We have clear evidence that Prof Barker was anti-racist in his younger days, so the conclusion that he later became a Nazi sympathiser needs to be approached with some scepticism. He wrote an alt-history novel with a US Nazi main character, and got the notion of doing it as a literary hoax under a pseudonym. Sort of L Ron Hubbard style only with politics rather than religion. We don’t assume Philip K Dick was a Nazi because he wrote The Man in the High Castle (actually, some people probably do). We don’t imagine that Thomas Harris is a serial killer, that Nabokov was a paedophile, or that Timur Vermes thinks Hitler was a good guy. Authors create characters – even the voice of the author is a character specific to the story they are telling. When they use a pseudonym, they’re signalling that even more strongly. Barker went further. I think he was creating a spoof writer who he could sell as a real person, enjoying the notion that if actual neo-Nazis bought into it he could shock them by revealing his own personal circumstances (an American convert to Islam married to a non-white woman).

Some have discovered that Professor Barker may have been listed on the editorial advisory board of The Journal of Historical Review, a Holocaust-denying magazine. Denial of the Holocaust is a monstrous lie, and to promote Holocaust denial is clearly anti-Semitic. But we still need evidence that Barker denied the Holocaust. A screenshot of the contents page of one issue in the early '90s (when he was actively trying to sell the novel) lists a “Phillip Barker, Ph.D”. Was that the Professor? It might well have been, but let’s not conclude that he’s more evil than Sauron just yet. I was a consulting editor on White Dwarf in the ‘80s – that doesn’t mean I agreed with their editorial or commercial policies. More to the point, if “Phillip Barker” submitted a letter or article to back up the credentials of “Randolph D Calverhall” (the author of Serpent’s Walk) that’s very likely just part of the cover story supporting his literary hoax.

And why do that as “Phillip Barker”? The Professor was Phil to his friends, but used his Islamic name professionally.
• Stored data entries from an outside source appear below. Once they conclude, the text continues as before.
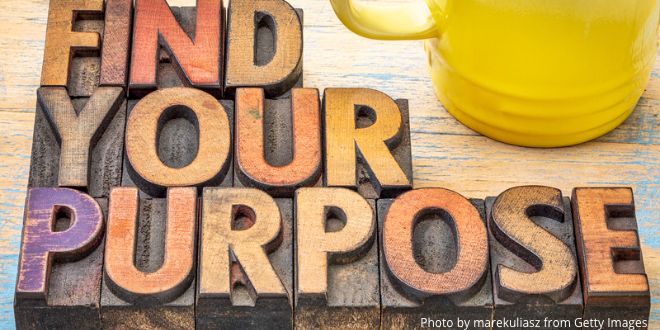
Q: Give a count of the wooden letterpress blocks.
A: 15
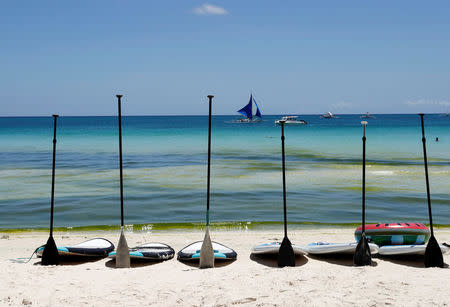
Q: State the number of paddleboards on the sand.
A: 6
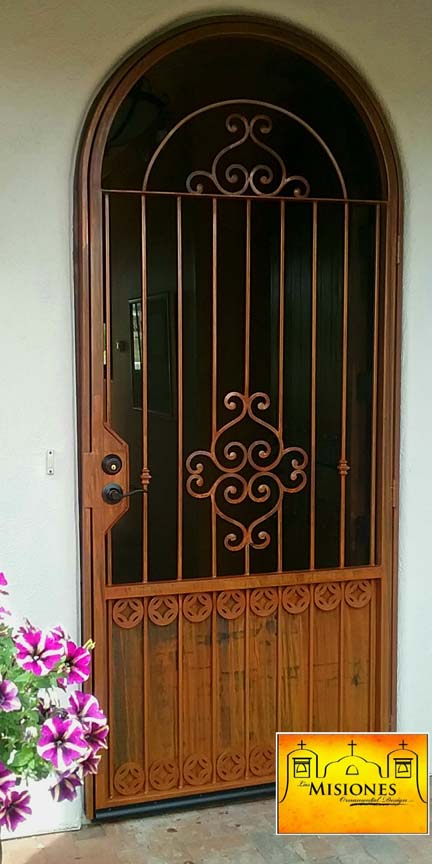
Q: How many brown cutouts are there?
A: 13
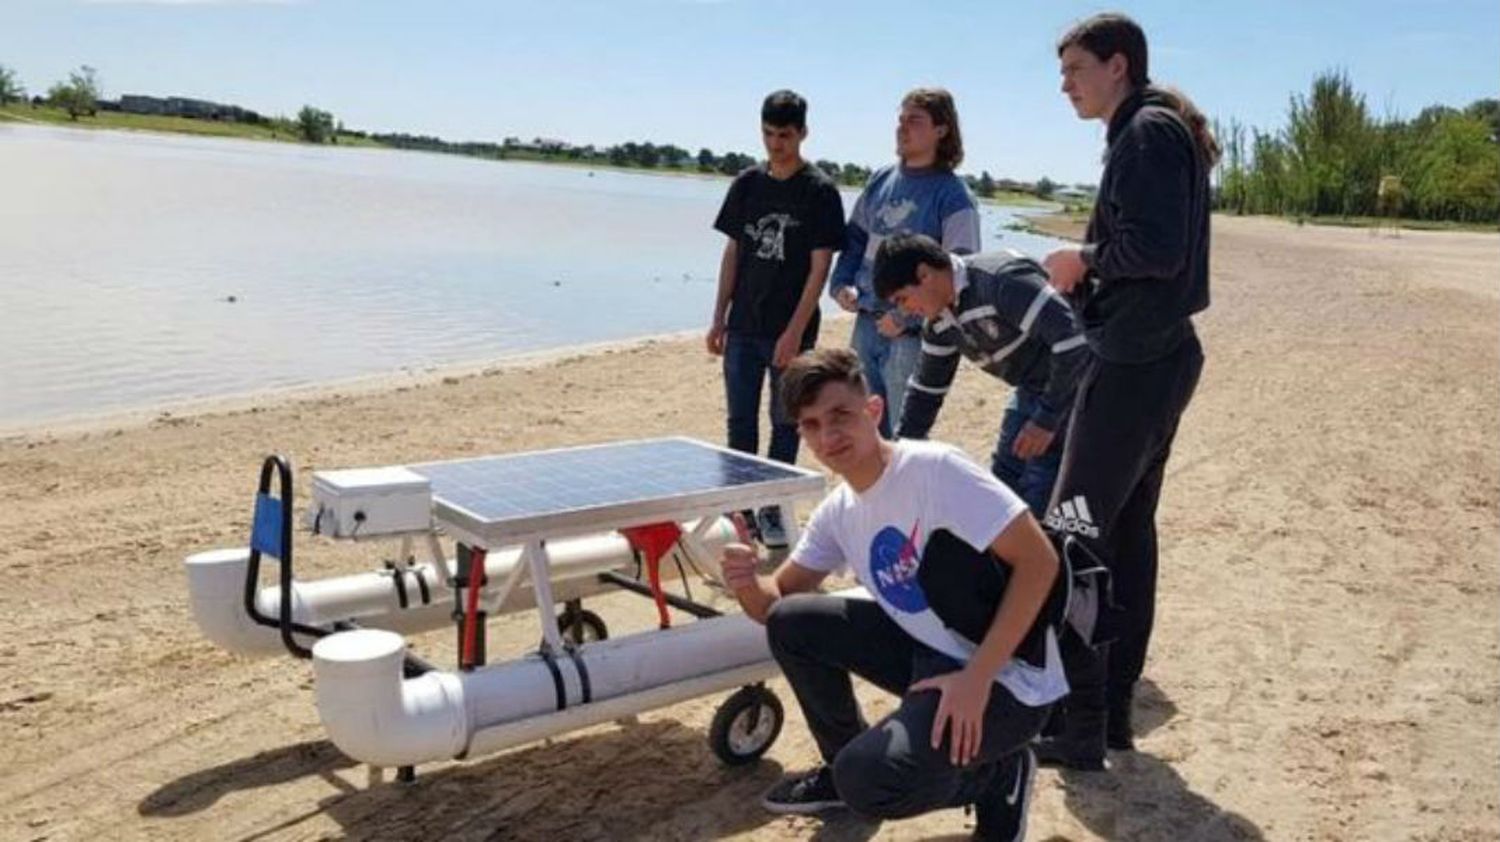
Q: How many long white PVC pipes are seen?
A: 2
Given its politics and readership, The Journal of Historical Review would presumably not have had anything to do with “Muhammad Abd-al-Rahman Barker, Ph.D”. To infiltrate them he went in undercover.

I accept I could be wrong, and if shown definitive evidence I'll change my opinion. People do change their political opinions as they get older (HPL had veered sharply to the left economically and seemed to be becoming less racially prejudiced before his death) and we do know that Barker in later life had become cranky and embittered. In particular, if I see any statement from Barker that he denied the existence of the Holocaust then that destroys any possibility of a defence. Then guilt is clear. But to tar Barker as a Nazi, it's not enough to cite multiple pieces of "evidence" that all tie back to the novel, because if Serpent's Walk was indeed designed as a literary hoax then all of those collapse at the same time. To conclude that Prof Barker was anti-Semitic, we need separate and incontrovertible facts. For example, he ran roleplaying games twice a week for several decades. In all that time did he ever express anti-Semitic views to his players? Obviously not; they had no inkling of it. Other than Dave Arneson and a few others, Jeff Berry probably knew him better than any of his other gamers and is thus a reliable character witness. Mr Berry doesn't think it likely that Barker secretly harboured such views. Our only "evidence" is a novel, for which Mr Berry gives a credible explanation. As Barker deplored his father's political views, and his father was a fascist and anti-Semite, isn't the balance of probability that Barker was opposed to racism and fascism rather than the reverse?

While I think that all books should be available for anyone who wants to read them, I don't recommend you bother with Barker's. He was a terrible novelist, and if Serpent's Walk was intended as political satire then I don't doubt he'll have done it ineptly with wooden characters and laborious prose. Instead, if you are interested in fiction that shines a light on the Nazis, check out the reading and viewing list below.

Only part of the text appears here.